→ **BRIEF**: Repeat the listing word for word. Leave every picture out.
:::
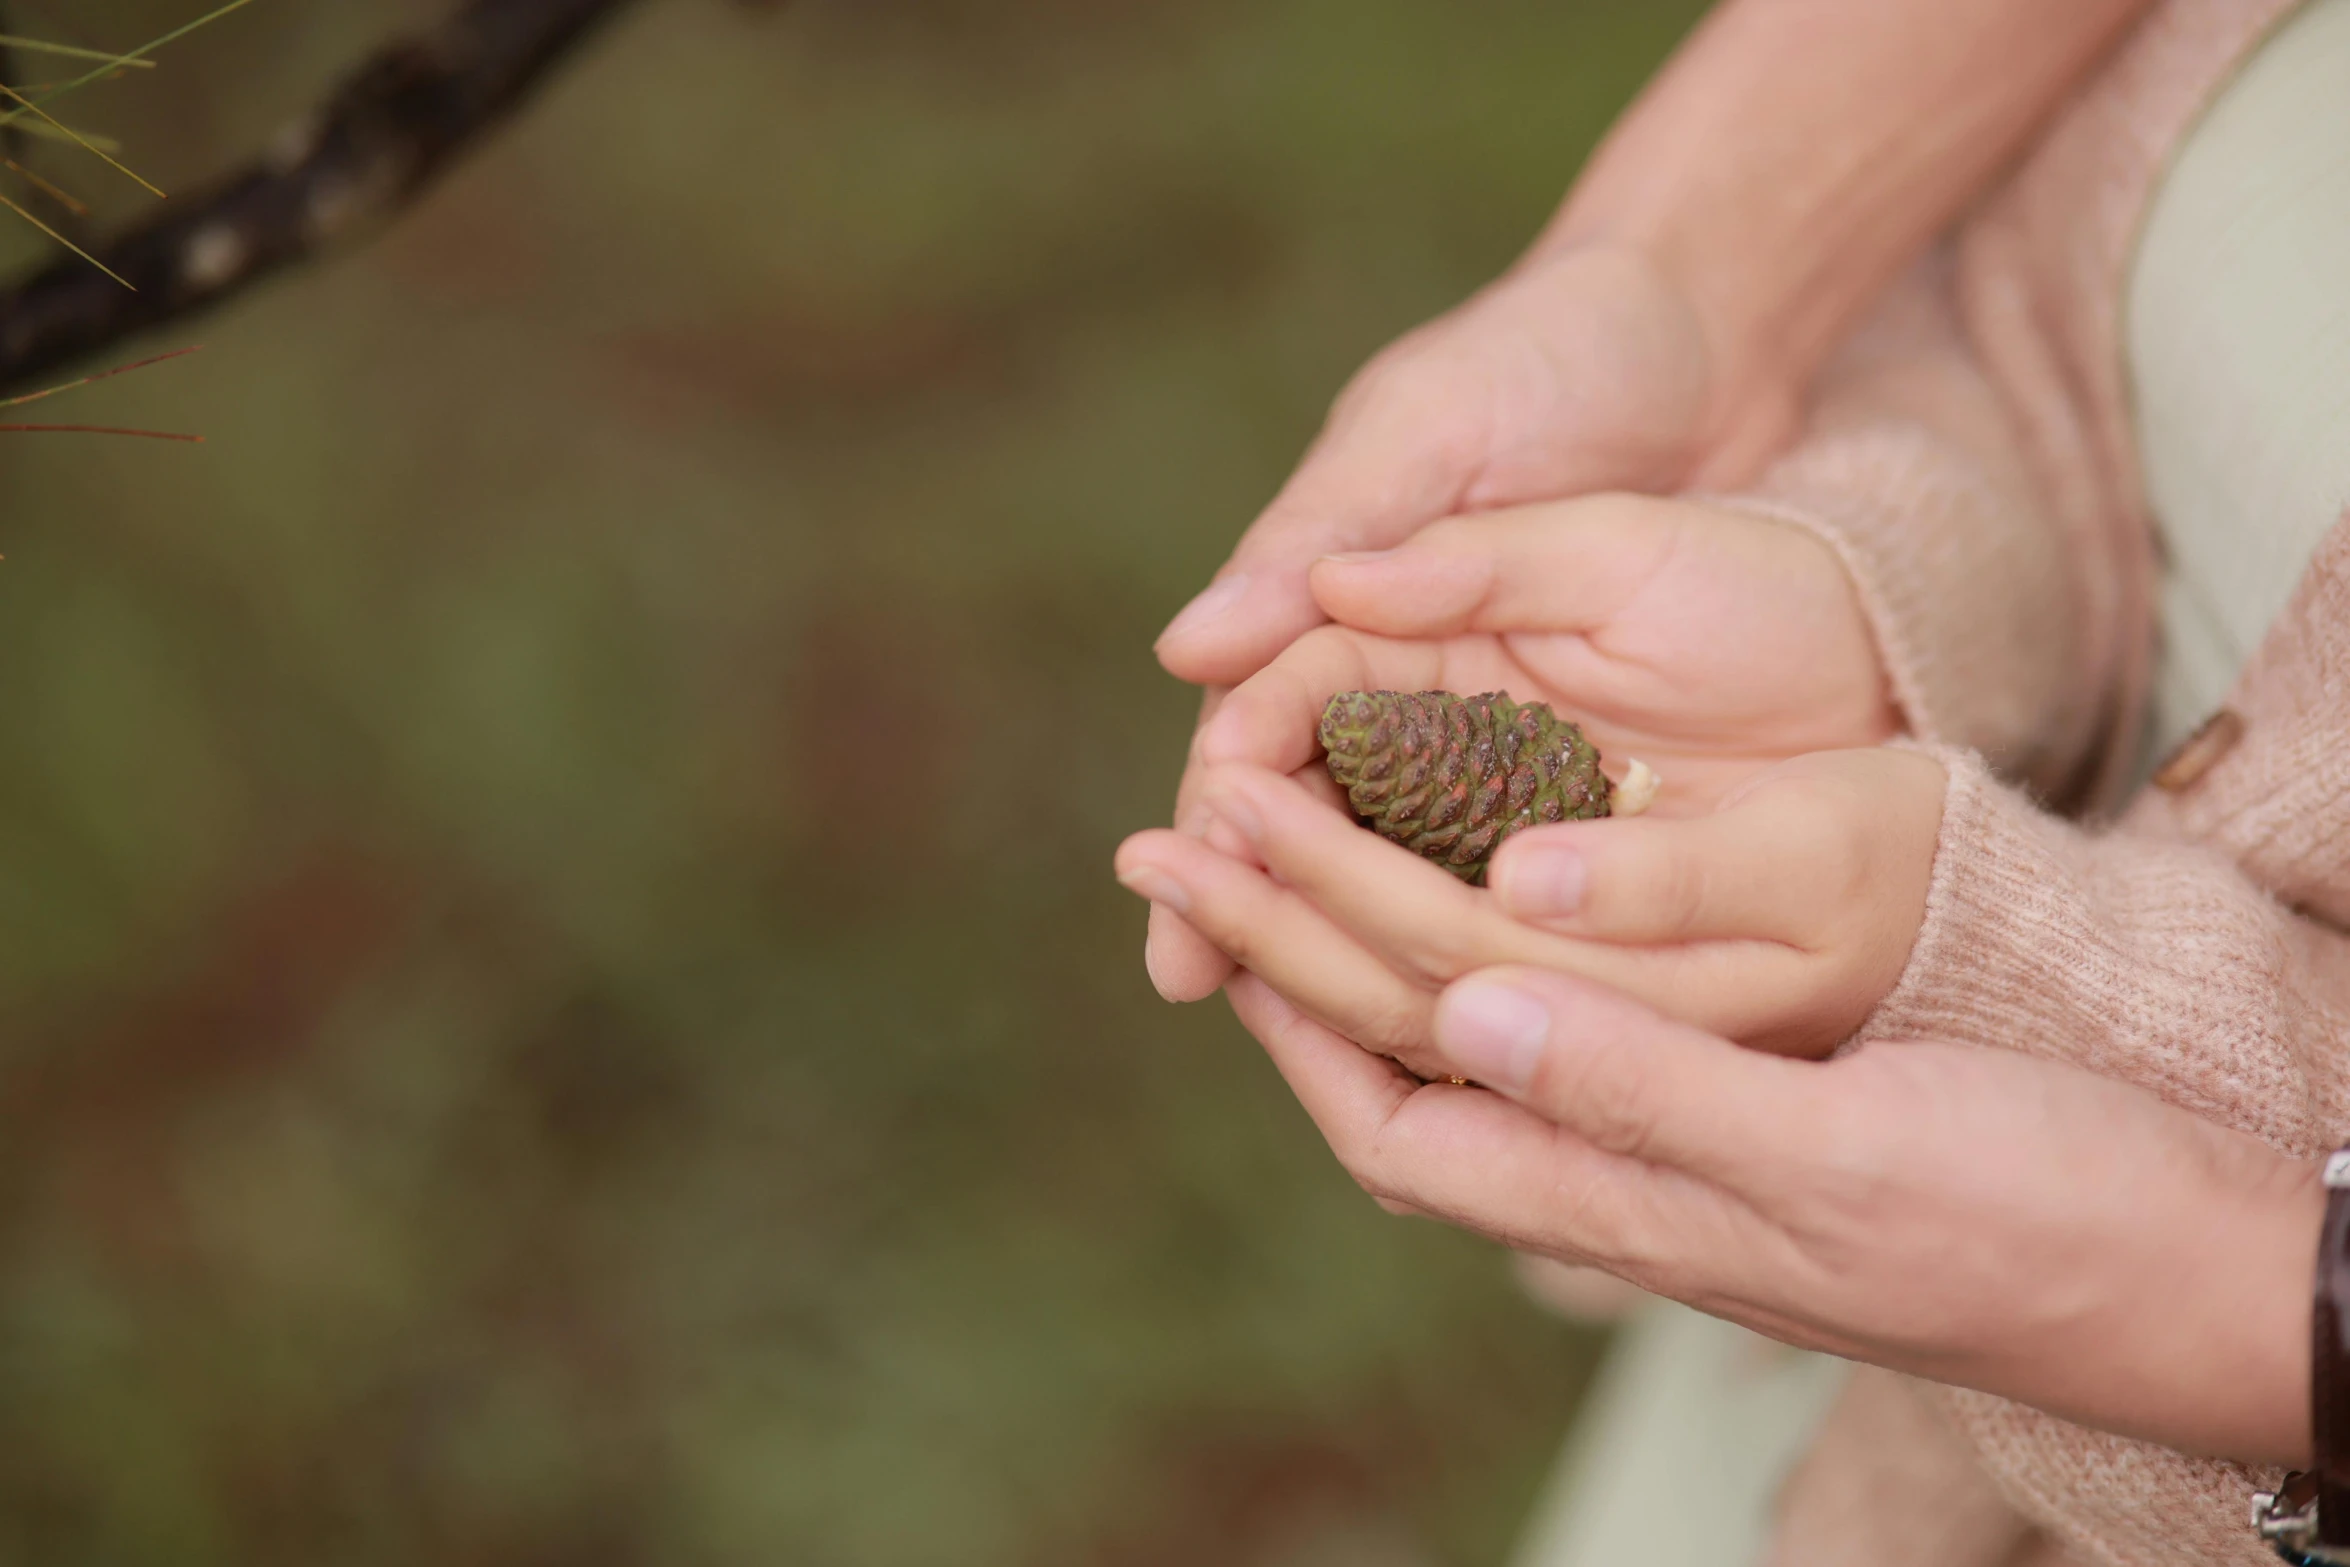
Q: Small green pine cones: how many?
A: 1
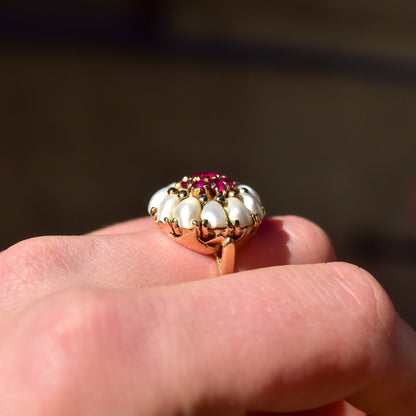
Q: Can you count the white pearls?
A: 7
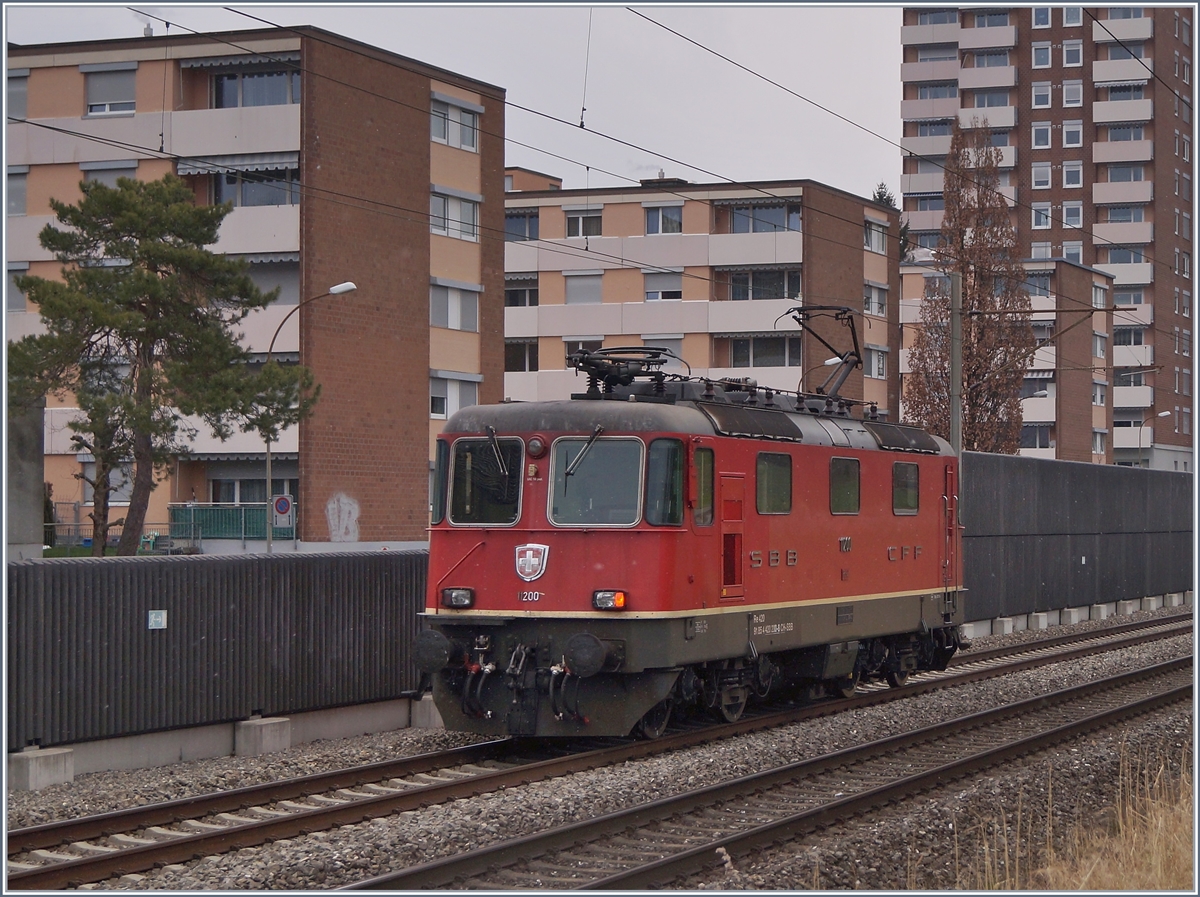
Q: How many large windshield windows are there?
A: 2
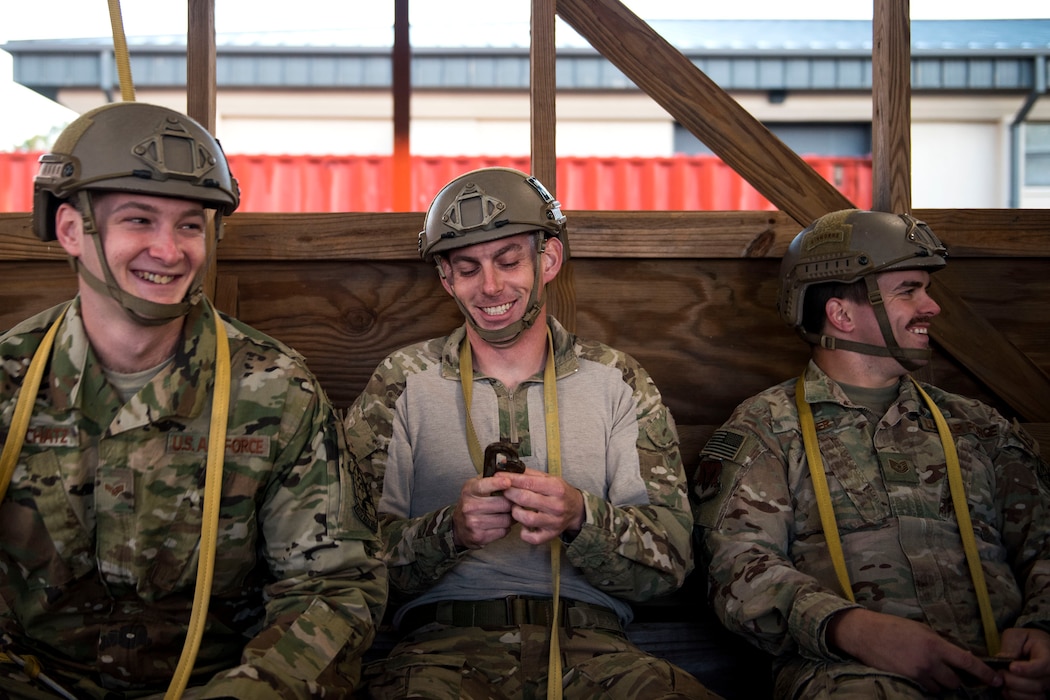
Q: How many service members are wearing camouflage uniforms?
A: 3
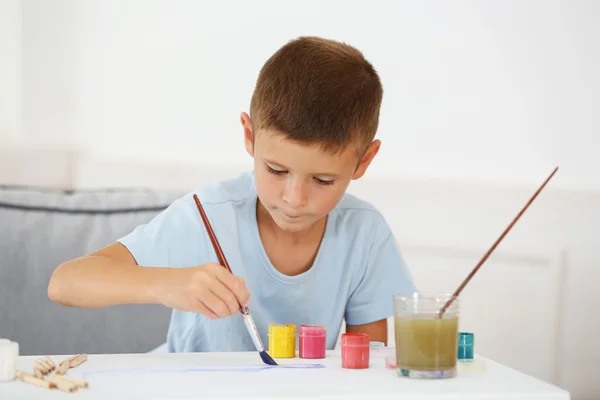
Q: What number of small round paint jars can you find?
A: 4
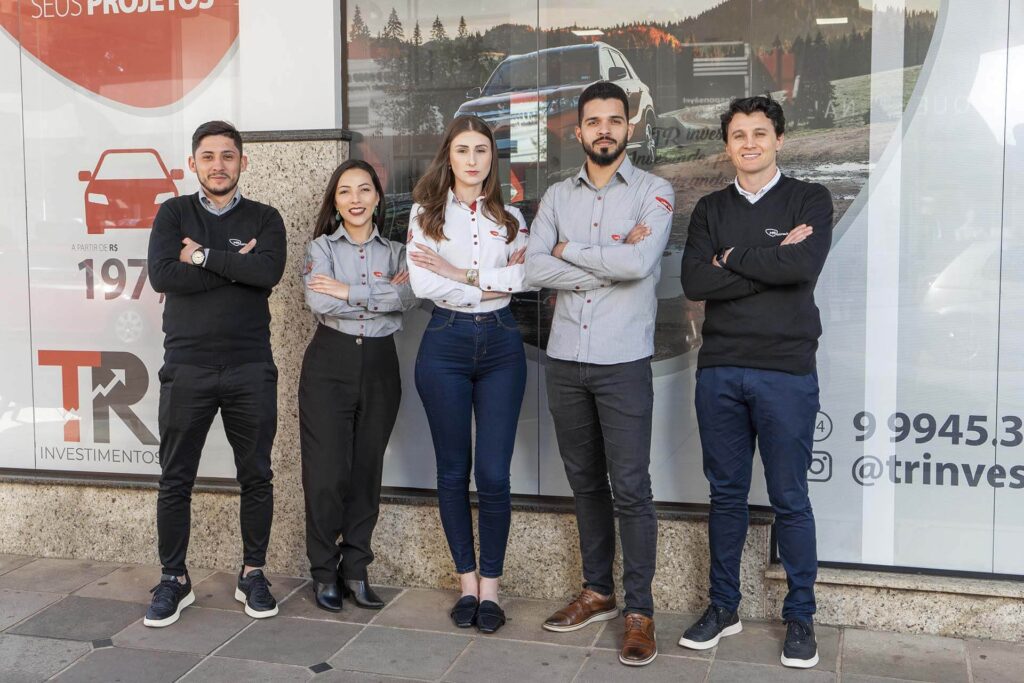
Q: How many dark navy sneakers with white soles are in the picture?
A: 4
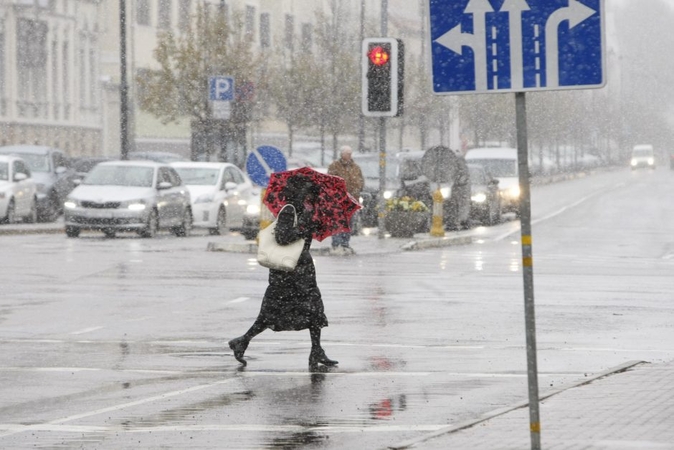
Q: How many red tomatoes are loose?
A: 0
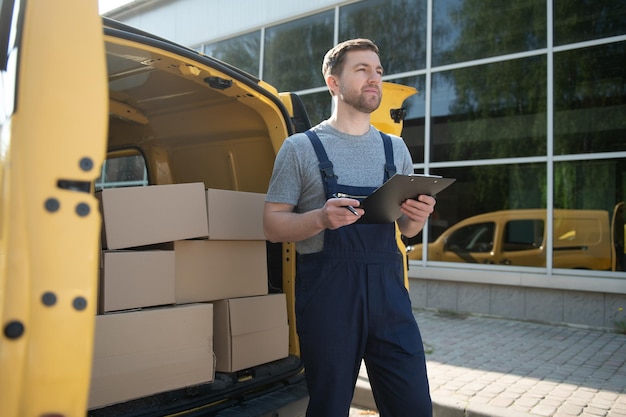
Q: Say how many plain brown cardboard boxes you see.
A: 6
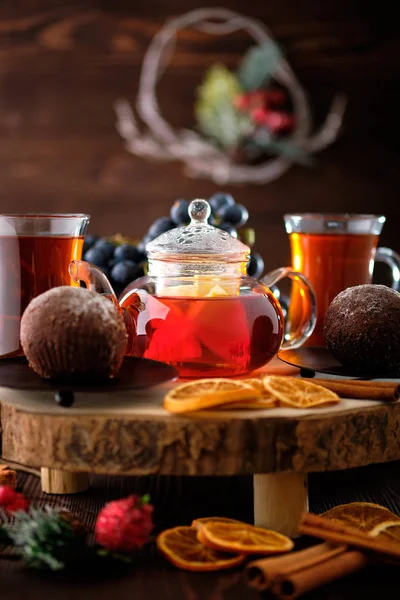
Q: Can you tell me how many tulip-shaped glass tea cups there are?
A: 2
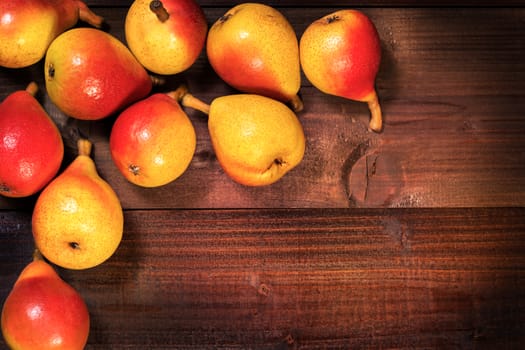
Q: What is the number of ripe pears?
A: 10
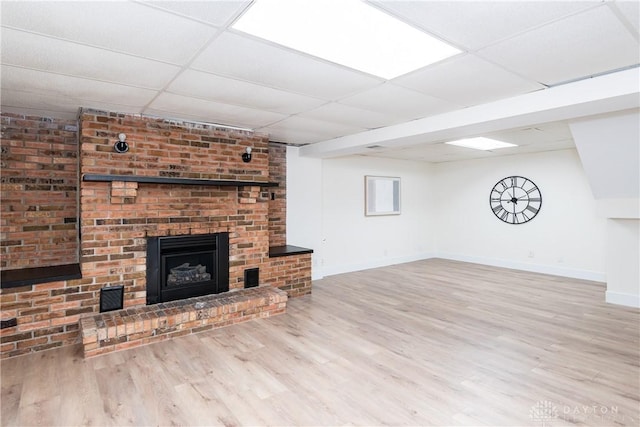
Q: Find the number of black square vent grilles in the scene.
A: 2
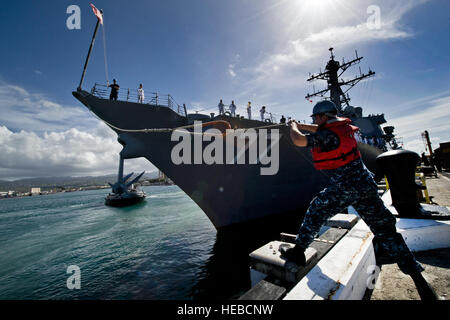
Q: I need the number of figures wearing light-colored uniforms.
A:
:::
→ **EXPECTED ANSWER**:
Q: Small green pine cones: how many?
A: 1
Q: Can you count the white pearls?
A: 7
Q: How many large windshield windows are there?
A: 2
Q: How many service members are wearing camouflage uniforms?
A: 3
Q: What number of small round paint jars can you find?
A: 4
Q: How many dark navy sneakers with white soles are in the picture?
A: 4
Q: How many red tomatoes are loose?
A: 0
Q: Say how many plain brown cardboard boxes you see.
A: 6
Q: Can you tell me how many tulip-shaped glass tea cups there are?
A: 2
Q: What is the number of ripe pears?
A: 10
Q: Find the number of black square vent grilles in the scene.
A: 2
Q: I need the number of figures wearing light-colored uniforms.
A:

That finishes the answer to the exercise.